On 25th October, the prestigious keynote Ineson Lecture 2017 at the Geological Society in London was given by Dr Callist Tindimugaya, head of Water Resource Planning and Regulation in Uganda’s Ministry of Water & Environment, and one of four UPGro Ambassadors. In his speech he highlighted the importance understanding and managing groundwater well, not for its own sake but because it is a natural resource that underpins most, if not all, African societies and economies.
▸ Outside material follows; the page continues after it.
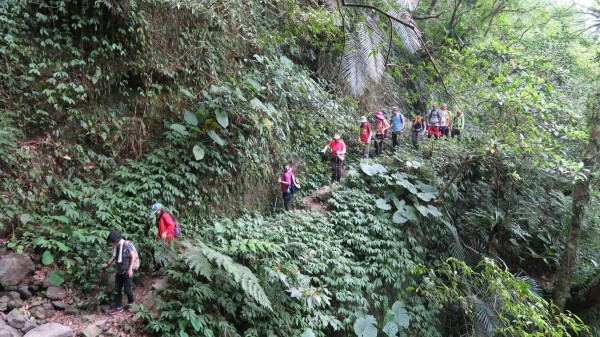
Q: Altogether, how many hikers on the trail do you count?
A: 11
However, he expressed his frustration that the economic contribution of this resource has not yet been properly quantified so that its invisible contribution is made plain to all, from ordinary citizens to political leaders. Nevertheless, he was encouraged by the many initiatives across the continent to address the knowledge gaps and to improve the visibility and use of groundwater – in particular the importance of the UPGro programme and GRIPP. He concluded: “You cannot milk a cow, if you do not feed it”, likewise if the potential benefits of Africa’s aquifers are to be realised, then investment is needed in research, monitoring, regulation and – most of all – in education and training.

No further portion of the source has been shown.